When I got the Romanian Two home finally to Yorkshire, I kept Hilda – on her passport, under breed, it merely said, ‘Grey fur’. Nic, then living in the cottage on my land (I used to own an annexe cottage! And land!), took in the puppy, who she named Rosie. Hilda was soon renamed ‘Perfect’, despite the fact she would climb on to the cooker and eat from a saucepan, and if she had made a nest in the duvet on wash day, on no account could you move her: ‘Let’s just leave her there, shall we?’ became an oft-repeated mantra.

When Hilda went missing for three days from my garden – I had popped her on the cobbles with a bowl of pasta, to stop the other dogs stealing her dinner – I called the Swaledale Mountain Rescue Team. ‘We usually only rescue humans,’ they said calmly, but duly turned up the next morning. Nic and I had merely been running round in circles, screaming; we had put posters up on every tree, in every shop, with a photo of Hilda’s pointy face and a description that included, ‘Has blonde eyelashes’. But Swaledale Mountain Rescue were forensic and methodical. A long line of volunteers and sniffer dogs searched every rabbit hole, every inch until we found her, crawling, soaked to the skin, on the opposite side of the raging river at the bottom of my lawn. How she survived the crossing we will never know. She was quickly wrapped in foil, like a runner at the end of the London Marathon. She died three years later.

But until last week, Rosie was still very much with us. She had become stiff with age, so Nic would take her for hydrotherapy twice a week. She was showing improvement, but on Monday last week she collapsed, could not stand. It felt exactly as it had when I lost my darling Gracie. Rosie was carried to the vet and on Wednesday a scan and an X-ray were performed. It was found she had large tumours on her chest, liver, everywhere.

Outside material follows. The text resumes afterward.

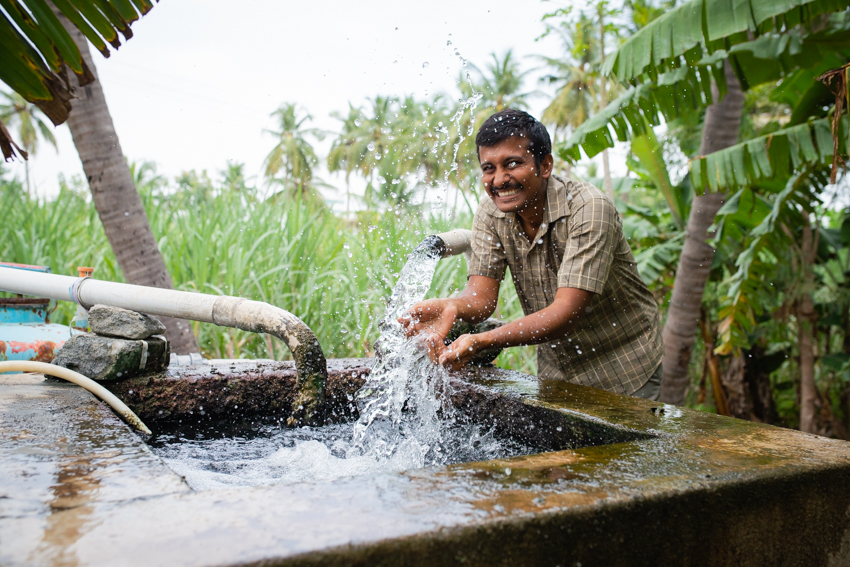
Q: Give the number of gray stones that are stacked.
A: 2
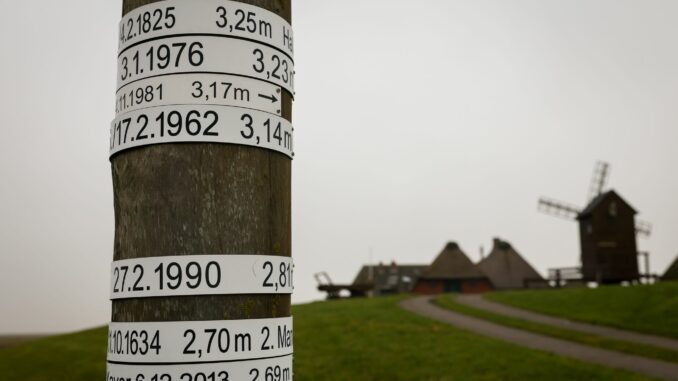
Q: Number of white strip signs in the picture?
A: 7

She was put to sleep at home on Thursday. I always called her ‘Favourite’, as she was so sweet, despite her terrible start in life. Nic is broken. I’m hugging Mini Puppy even closer to me. Each morning the first thing I do is reach across to feel her, next to me on the bed; she always sleeps lengthwise, head on the pillow, like a human. Is she breathing? Is she still warm? I cannot bear to lose her, too.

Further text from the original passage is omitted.